### What the task asks
Go line by line through the listing below and copy those that hold "number".

### Source records
==========

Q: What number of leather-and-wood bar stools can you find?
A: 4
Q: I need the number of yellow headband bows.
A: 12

==========

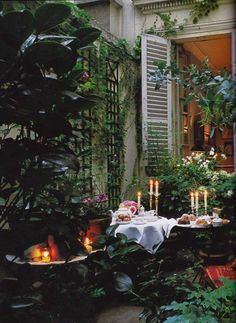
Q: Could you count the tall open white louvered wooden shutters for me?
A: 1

==========

### The answer
Q: What number of leather-and-wood bar stools can you find?
Q: I need the number of yellow headband bows.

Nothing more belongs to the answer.